Every one has been another version of you. A torrid affair of intertwined limbs and whispers in the dark– lip service for the lonely. Perhaps I’m still trying to fill the void you left when you went away– convoluted ghosts of you that never quite live up. Maybe I’ve yet to let you go, and each time they walk away I’m forced to face that reality. This limbo, this lost-love purgatory is hell and I’m scratching at the surface, desperately trying to crawl my way out but the rings are endless and the inferno is ablaze with regret. So I’ll burn in the fires of my unrequited love, and maybe one day that flame will flicker, wither and die, reduced to but a mere ember. Perhaps then, from the ashes, a new me will emerge, a hopeful phoenix with little recollection of the pain produced by empty promises.

Maybe then I’ll realize that you never really took a piece of me at all, but left one instead.
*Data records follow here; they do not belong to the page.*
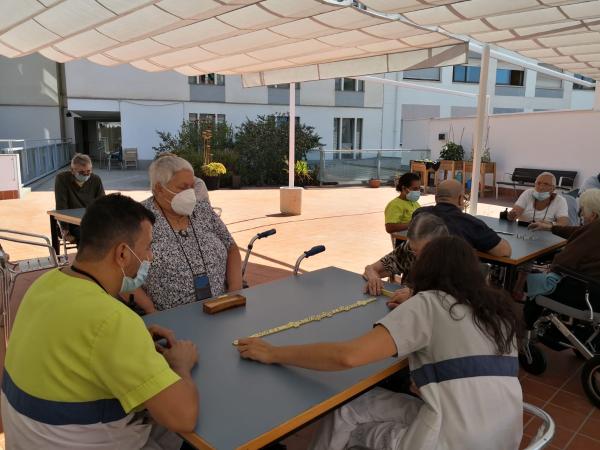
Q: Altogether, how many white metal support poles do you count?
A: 2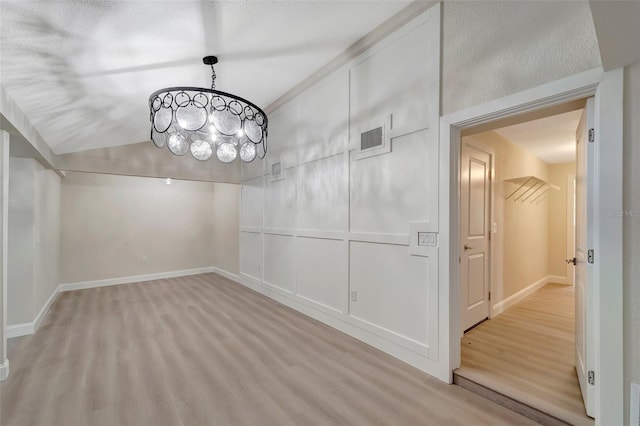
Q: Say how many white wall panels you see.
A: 12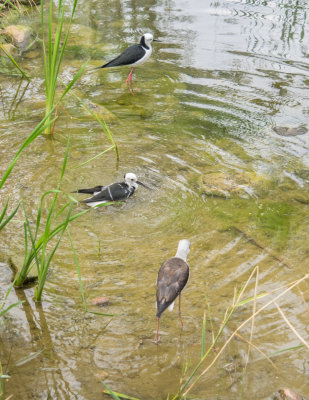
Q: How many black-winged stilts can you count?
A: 3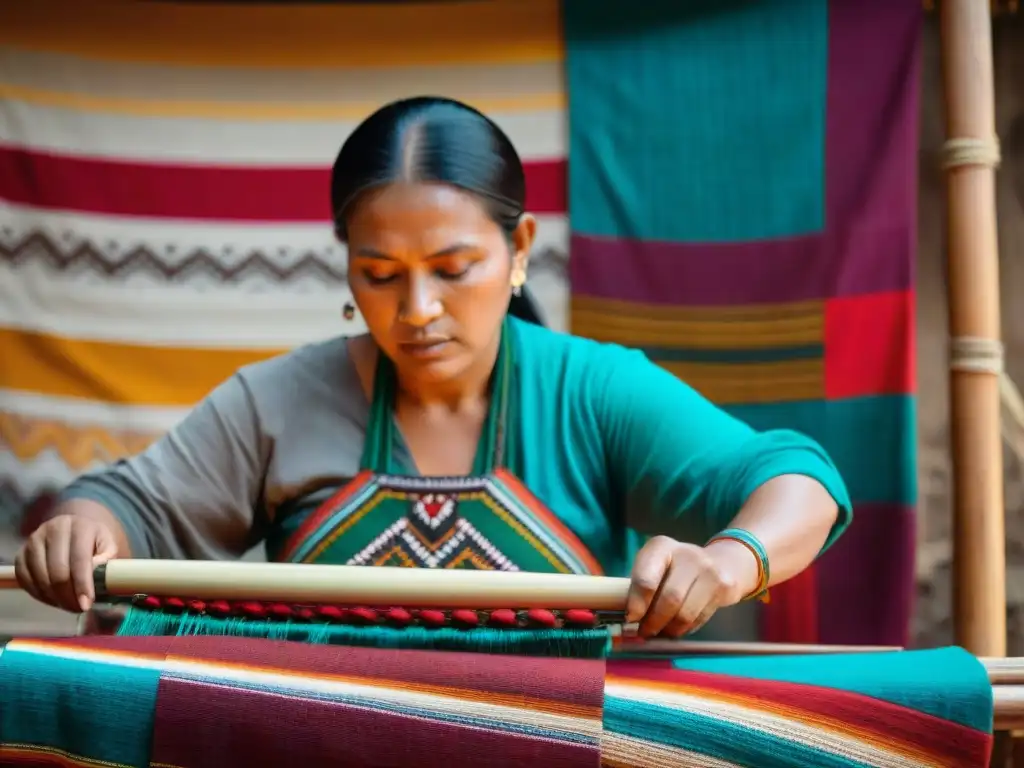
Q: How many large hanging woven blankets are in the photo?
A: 2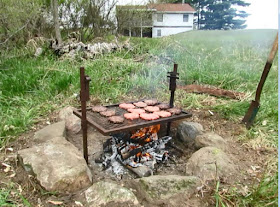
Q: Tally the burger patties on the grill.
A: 13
And all this time I’ve been trying to fill a space that’s been occupied since the start. Maybe the pieces don’t fit because I’ve been trying to put them in the place you already hold, the part of me that’s always going to love you, to be yours. There are gaps and cracks and chasms in me that ache to be filled– they are the places I’ve yet to go, the things I’ve yet to see, the words I’ve yet to say and the lips I’ve yet to kiss. They are promises kept and words spoken true. These cavities are not the absence of you. They are the lack of me, broken and bruised, but not quite beaten. Maybe one day I’ll know what it is to feel complete without you. Maybe one day I’ll know what it feels to be whole. Maybe one day I’ll know what it is to be completely me. Maybe that day is today.